Steps to spiritual sanity
Dr Richard Leonard is a 47-year-old Australian Jesuit and Director of the Australian Catholic Film and Broadcasting Office. His new book, Where the Hell is God? debunks many myths about the role of God in human suffering. After an interview on RTE’s John Murray Show, hundreds of people turned up to hear him at the book launch in Manresa, and packed Gardiner Street church the following day. RTE’s Roisin Duffy, remarking on the impact of Richard Leonard’s radio interview, was asked during the day by three colleagues where they could get the book. Richard’s inner struggle after a tragic accident to his sister, led him to the seven steps to spiritual sanity which he outlines in his book. Click here to listen to his Gardiner St talk, and here for photos of his book launch.

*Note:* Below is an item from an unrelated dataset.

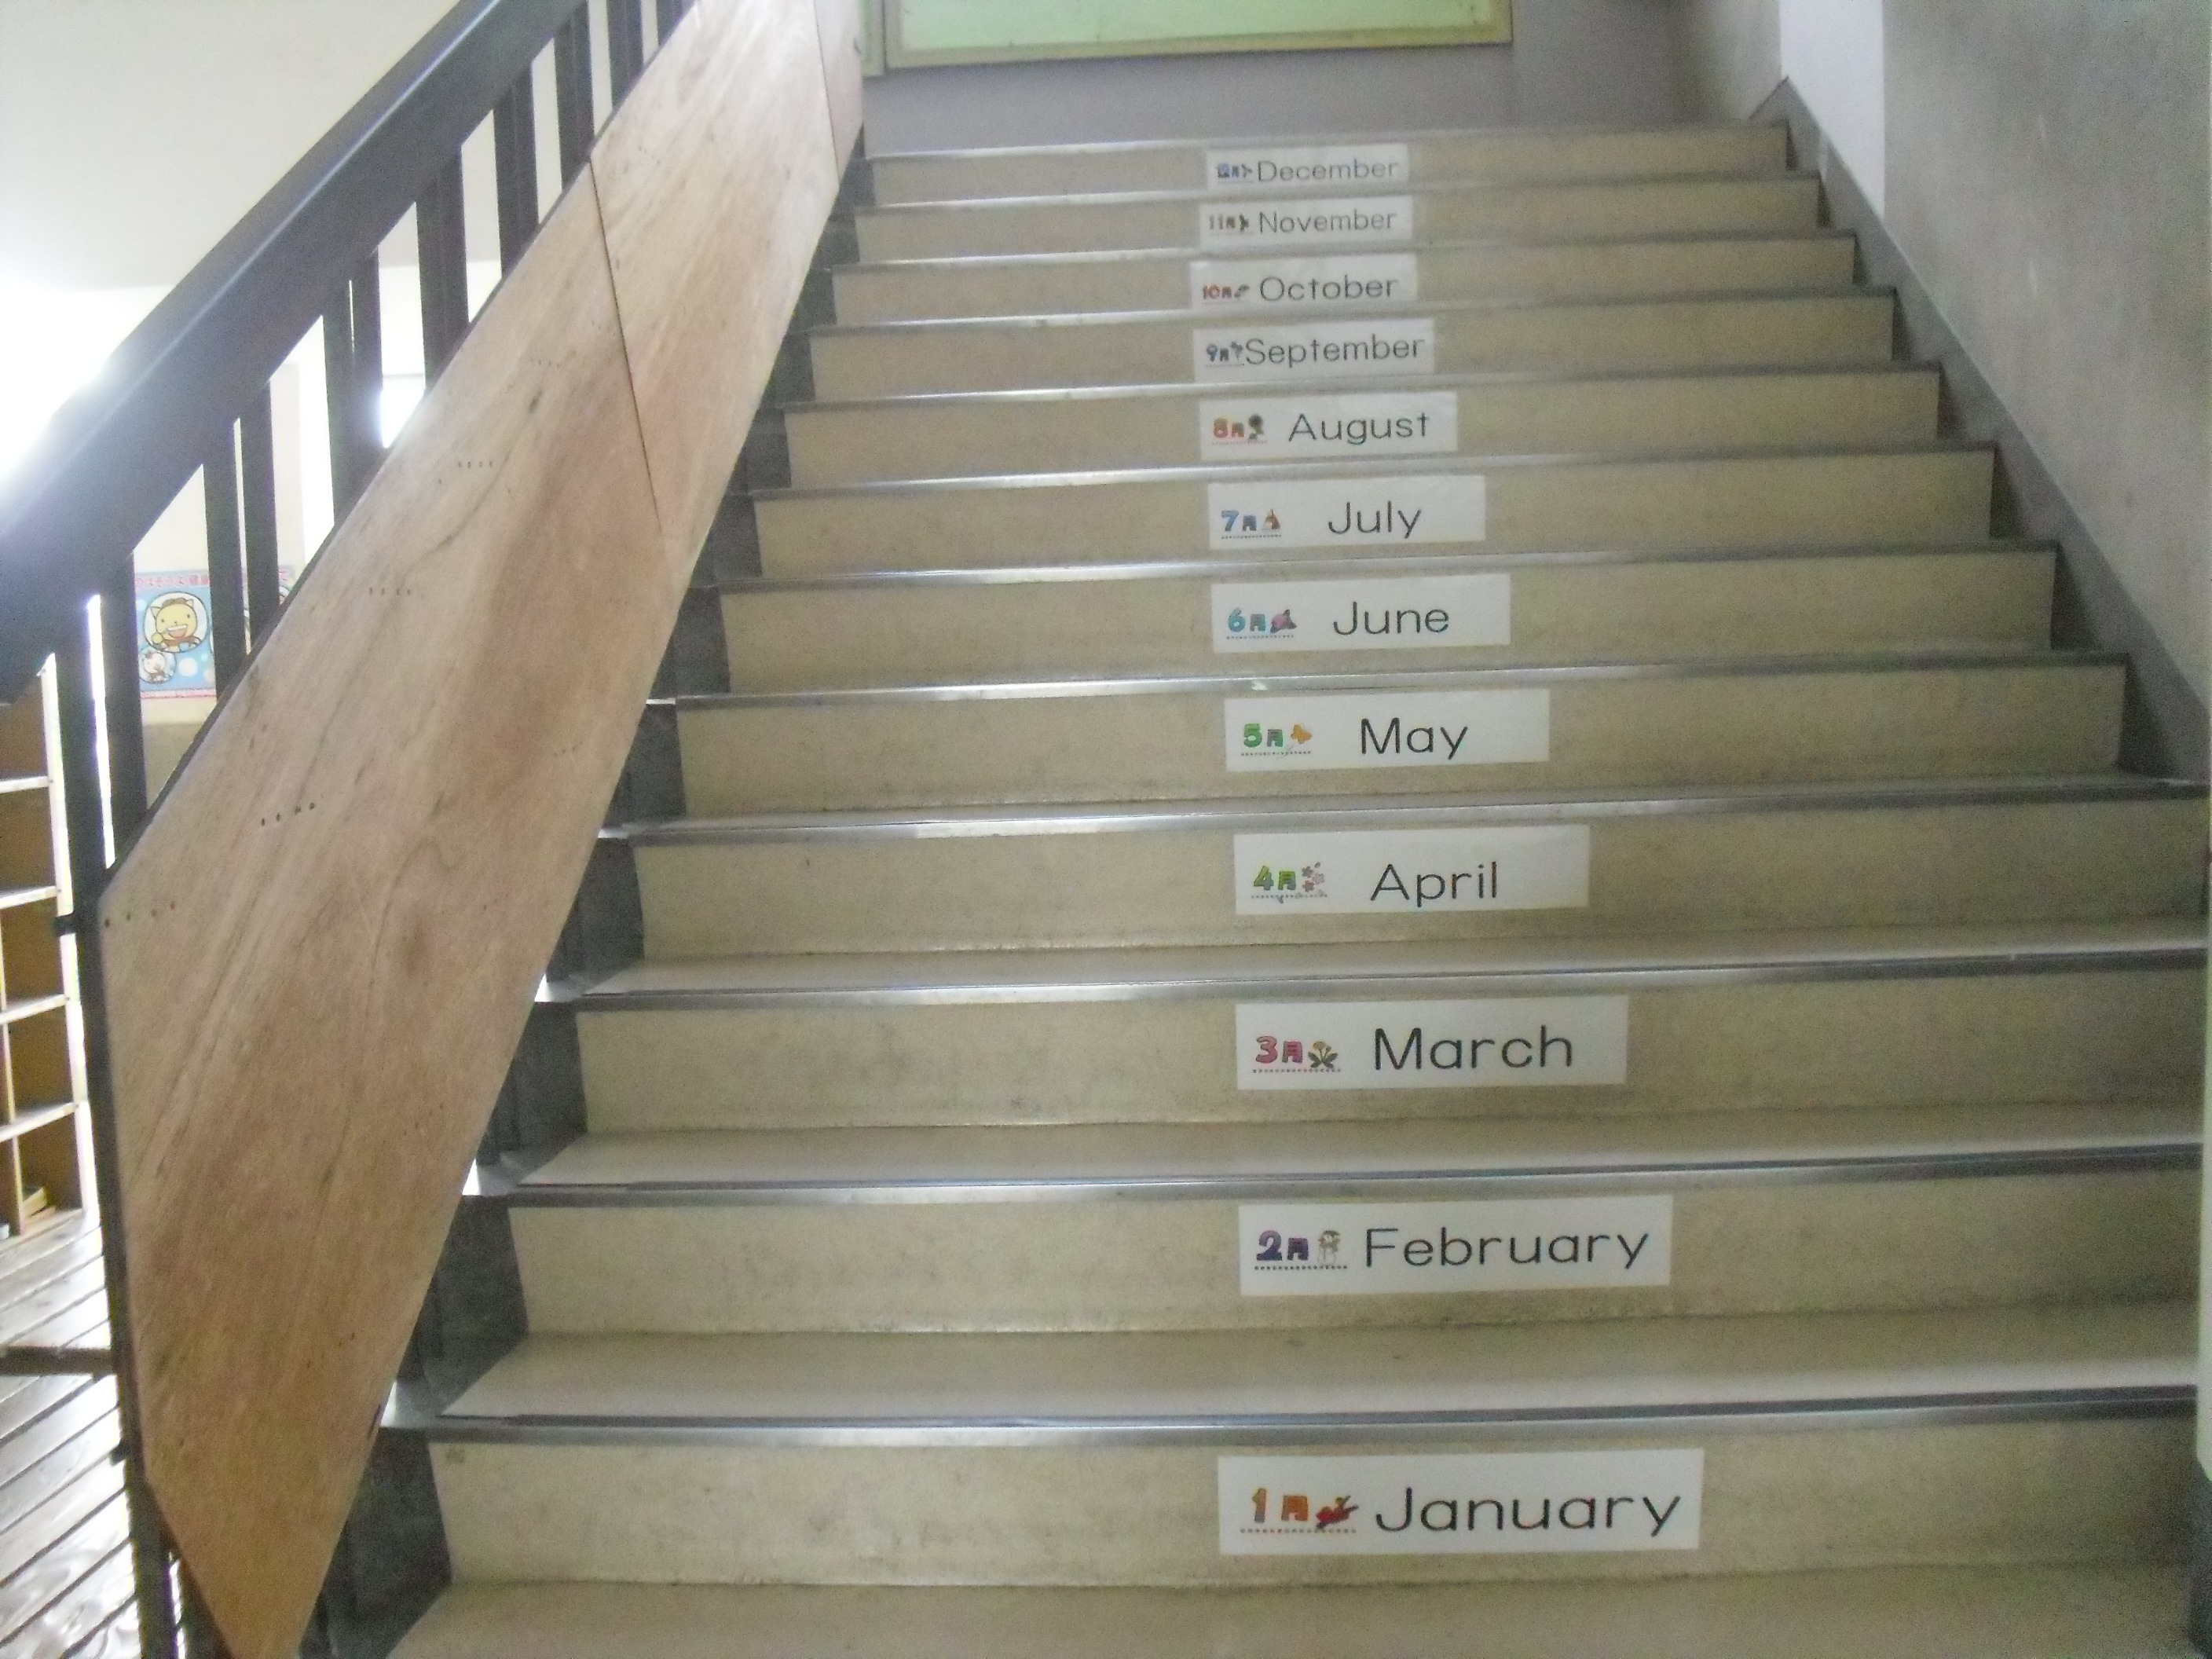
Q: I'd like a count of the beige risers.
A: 12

Richard told the story of the tragic accident that left his 28-year-old sister completely paralysed. “I was appalled at some of the letters we received, that passed as Christian insights into the role of God in her tragedy. That’s why I’ve struggled in my book to find the seven steps to spiritual sanity, which contradict what many people actually believe about God’s role in human suffering. When I was studying theology as a Jesuit, looking at issues such as God and suffering and the ethics of euthanasia, it was largely an academic exercise. Then my sister, a nurse working with the aboriginal people, was left completely paralysed from the neck down in a car accident, and those issues literally became matters of life and death for me”. In these steps he claims that: God does not directly send pain suffering and disease. God does not punish us. God does not send us accidents to teach us things, though we can learn from them. God does not will earthquakes, floods, droughts or other natural disasters. God did not need the blood of Jesus. Jesus did not just come to die but God used his death to announce the end of death. God does not kill us off. “I am very grateful to the correspondents who wrote to me after my sister’s accident”, he says. “They have alerted me to how often in the worst moments of our lives we hear some terrible theology that does not draw us to God. It alienates us.” Richard is a film critic and author of Mystical Gaze: An exploration of the films of Peter Weir, and Movies That Matter.